▶ **PROVIDED INFORMATION**
::::::

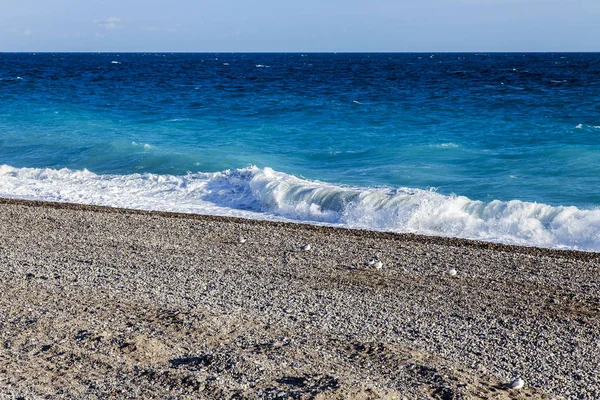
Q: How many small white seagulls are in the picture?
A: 6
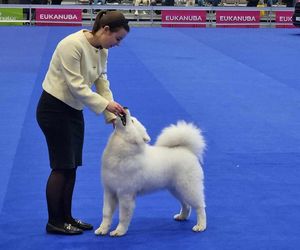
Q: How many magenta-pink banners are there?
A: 4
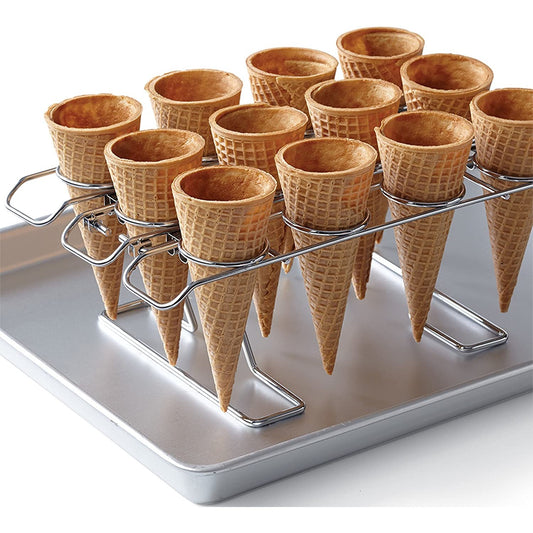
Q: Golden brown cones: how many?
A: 12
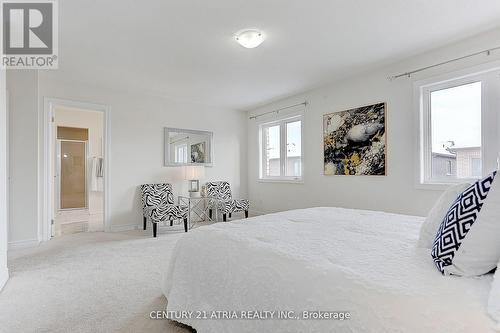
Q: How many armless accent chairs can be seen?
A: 2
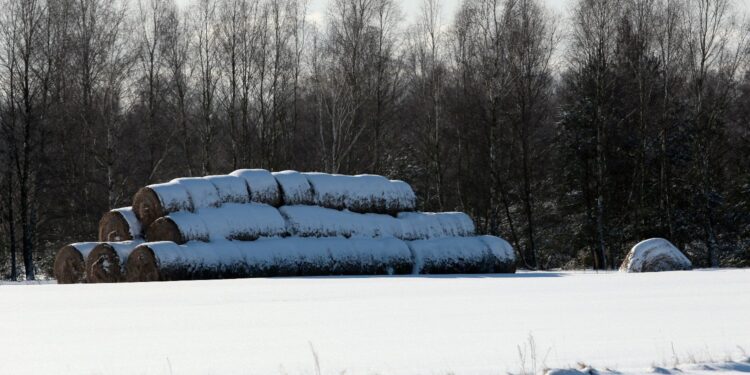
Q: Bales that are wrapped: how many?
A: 0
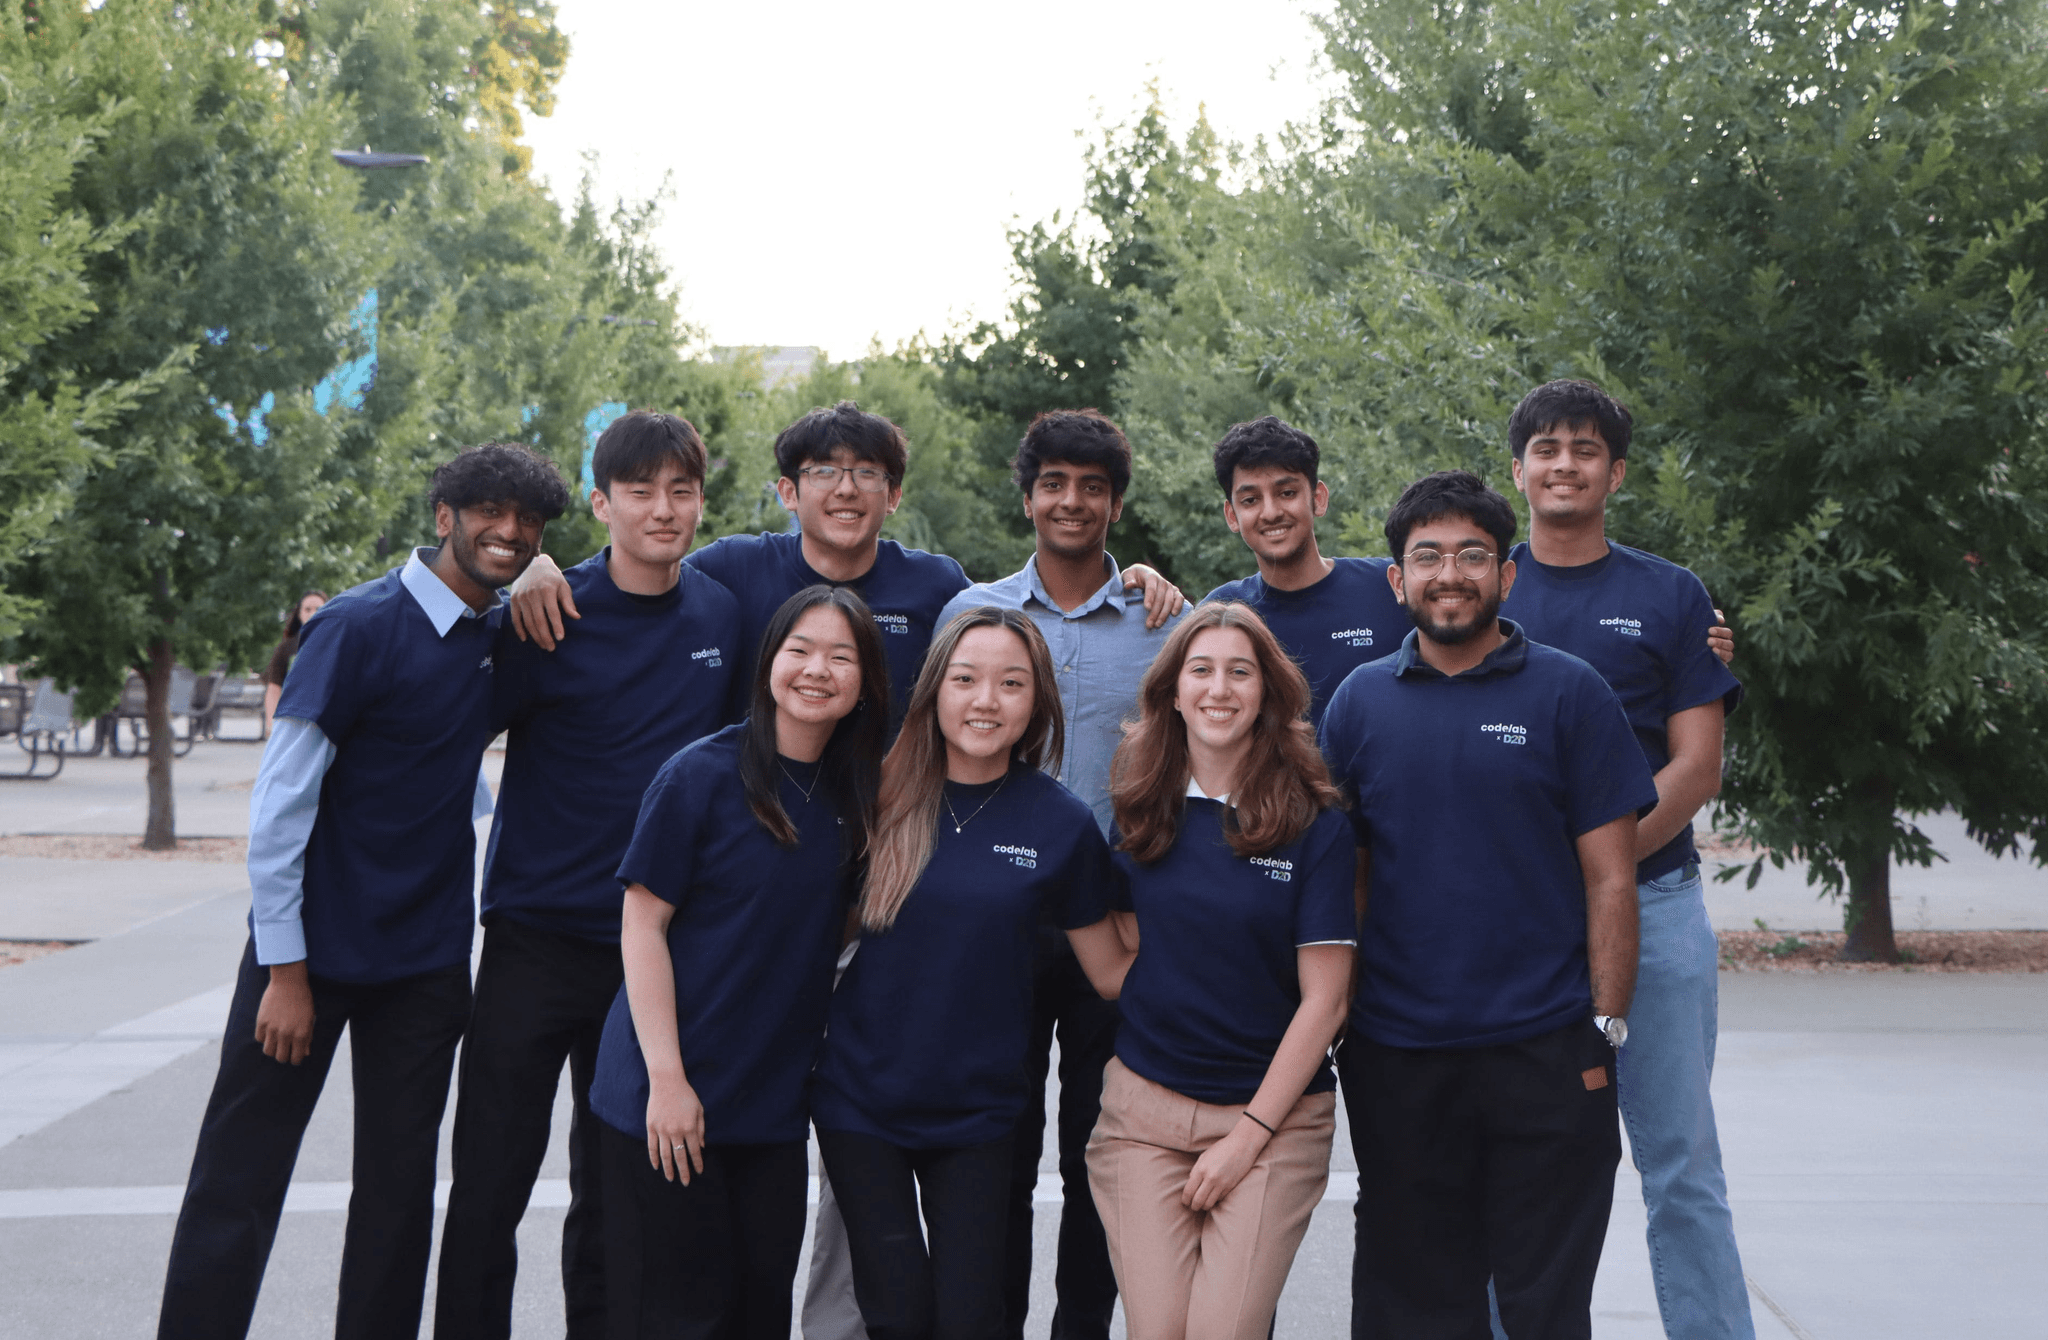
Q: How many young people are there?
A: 10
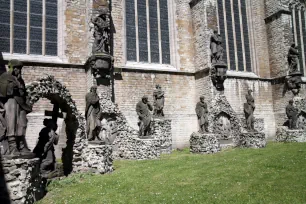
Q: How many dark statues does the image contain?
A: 11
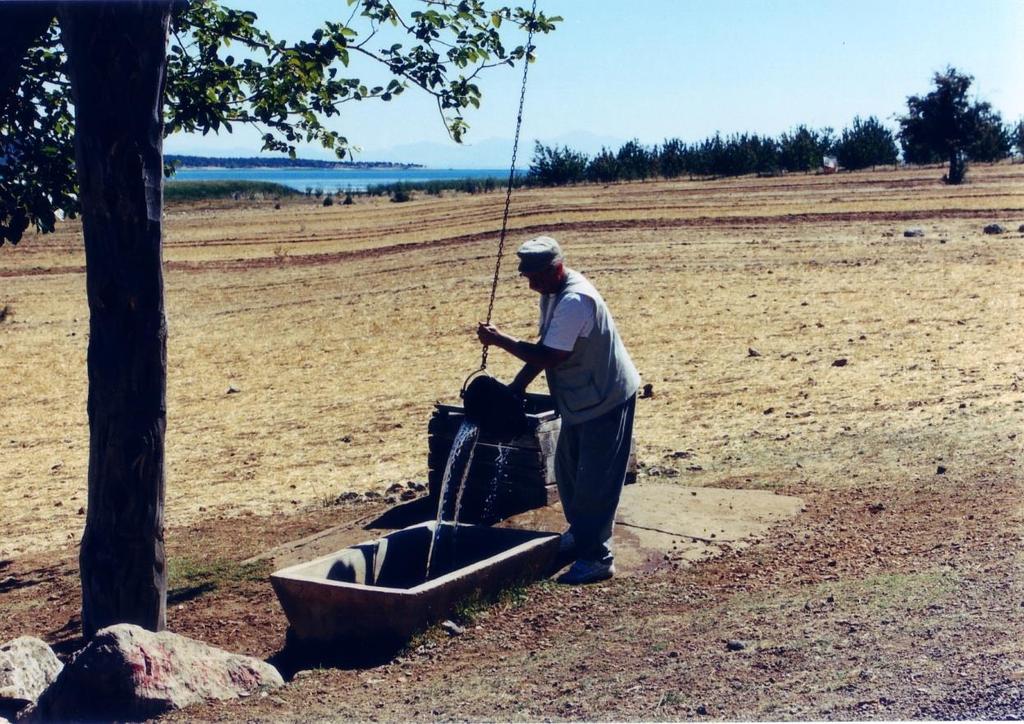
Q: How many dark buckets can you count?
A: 1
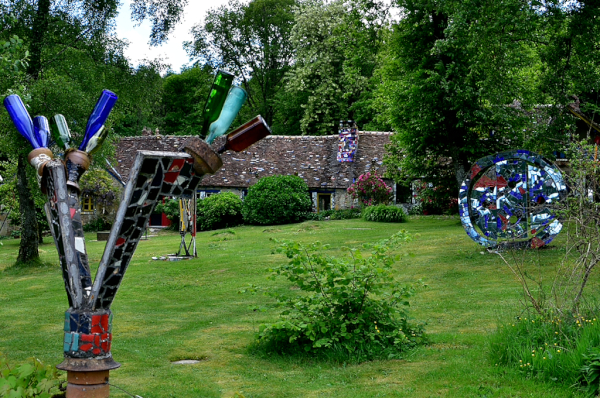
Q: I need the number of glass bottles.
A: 8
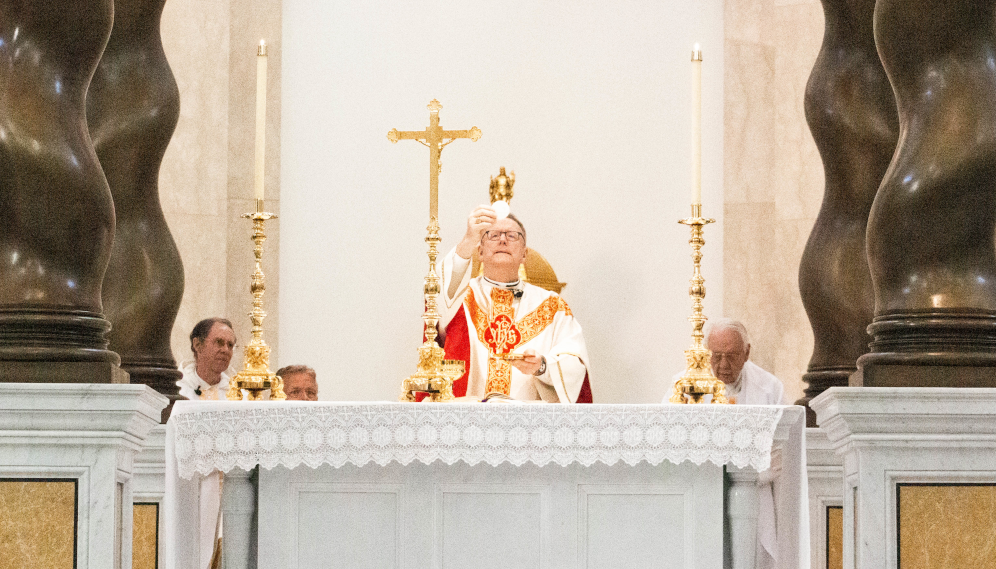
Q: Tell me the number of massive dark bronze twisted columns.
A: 4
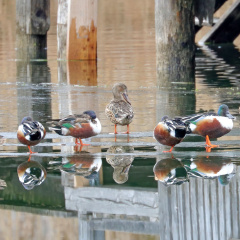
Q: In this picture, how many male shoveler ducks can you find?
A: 4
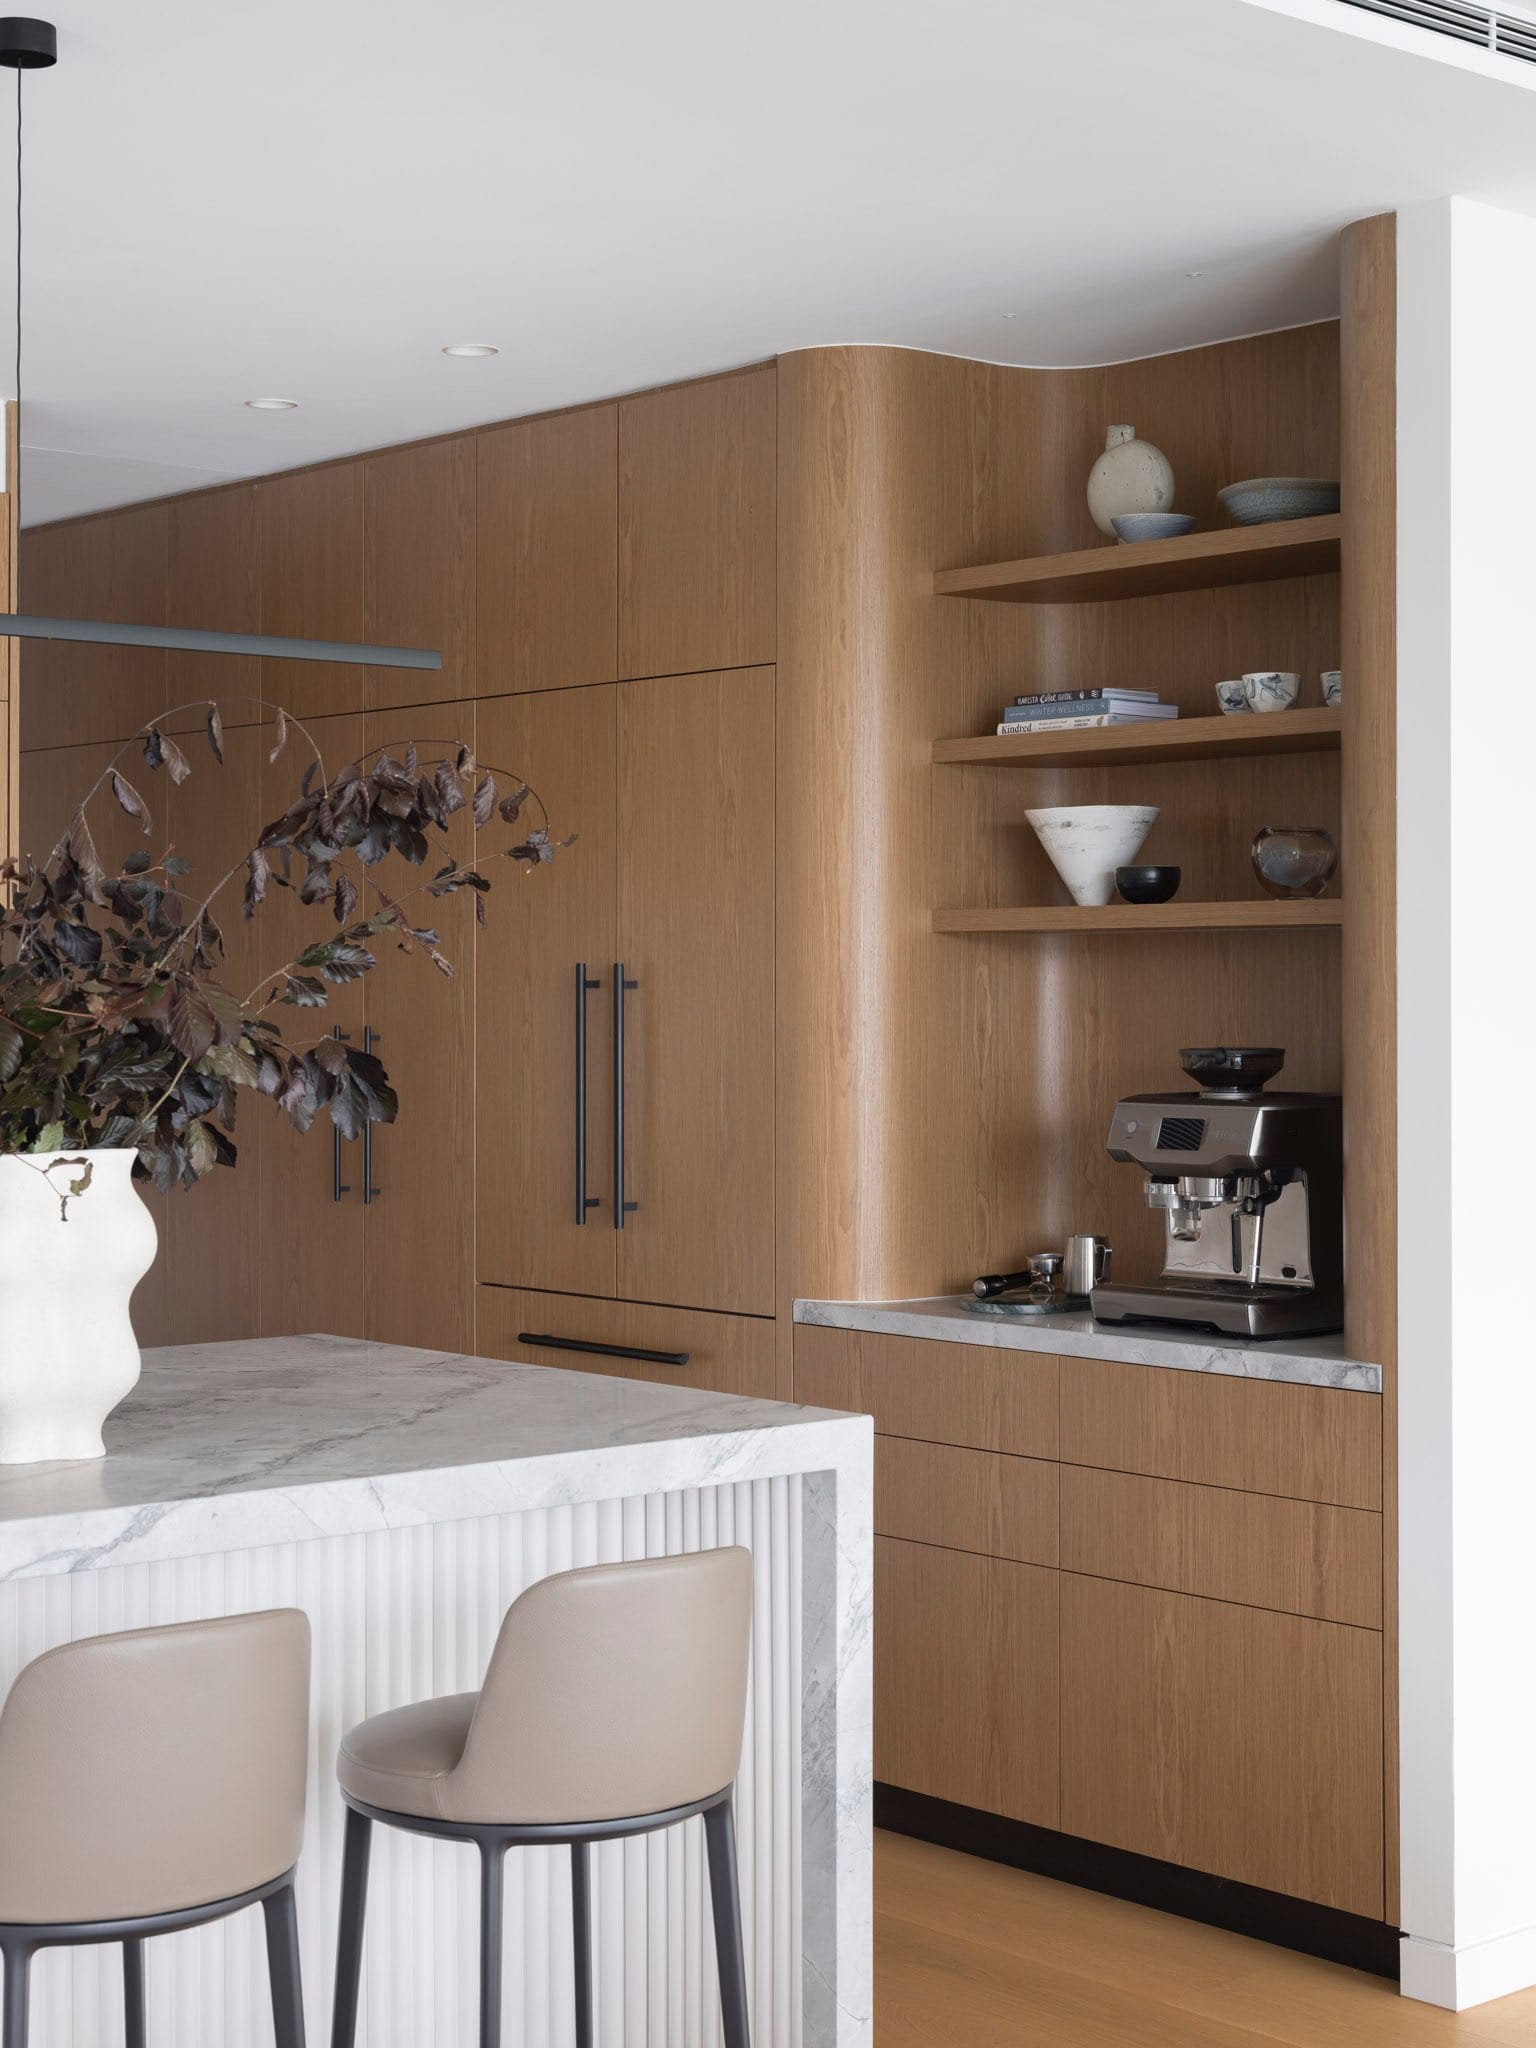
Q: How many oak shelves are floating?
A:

::::::

▶ **WHAT YOU WILL DO**
Write every record out again exactly; no pictures belong in the copy.

▶ **EXERCISE RESULT**
Q: How many small white seagulls are in the picture?
A: 6
Q: How many magenta-pink banners are there?
A: 4
Q: Golden brown cones: how many?
A: 12
Q: How many armless accent chairs can be seen?
A: 2
Q: Bales that are wrapped: how many?
A: 0
Q: How many young people are there?
A: 10
Q: How many dark statues does the image contain?
A: 11
Q: How many dark buckets can you count?
A: 1
Q: I need the number of glass bottles.
A: 8
Q: Tell me the number of massive dark bronze twisted columns.
A: 4
Q: In this picture, how many male shoveler ducks can you find?
A: 4
Q: How many oak shelves are floating?
A:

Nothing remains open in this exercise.